§ Recorded information

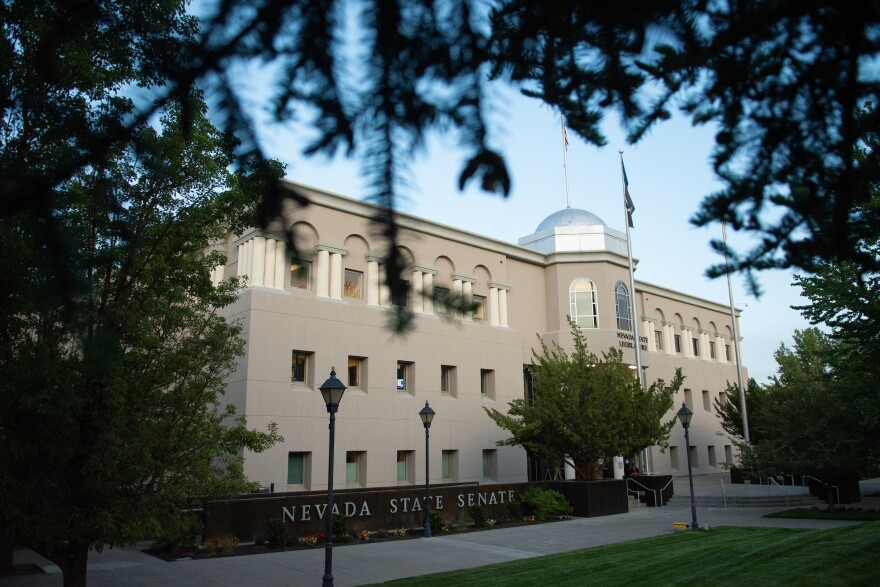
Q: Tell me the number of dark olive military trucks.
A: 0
...
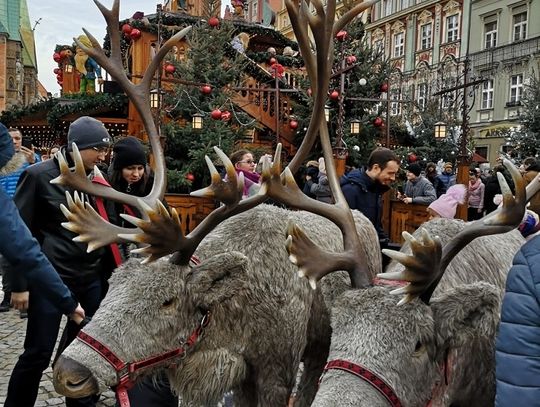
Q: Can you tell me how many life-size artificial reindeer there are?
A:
---
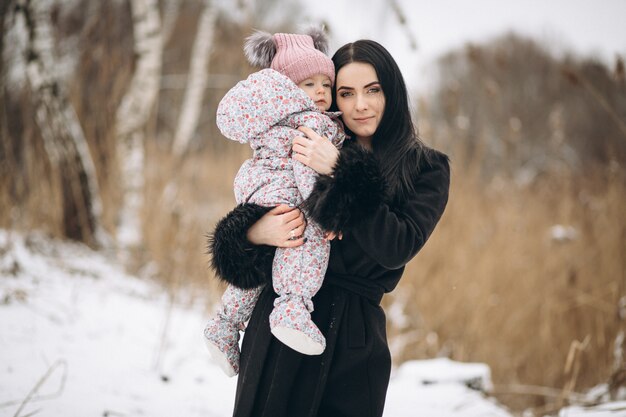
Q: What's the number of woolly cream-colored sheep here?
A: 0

§ Exercise requirements
Going through the entries, return every line holding the word "number".

§ Response for this exercise
Q: Tell me the number of dark olive military trucks.
Q: What's the number of woolly cream-colored sheep here?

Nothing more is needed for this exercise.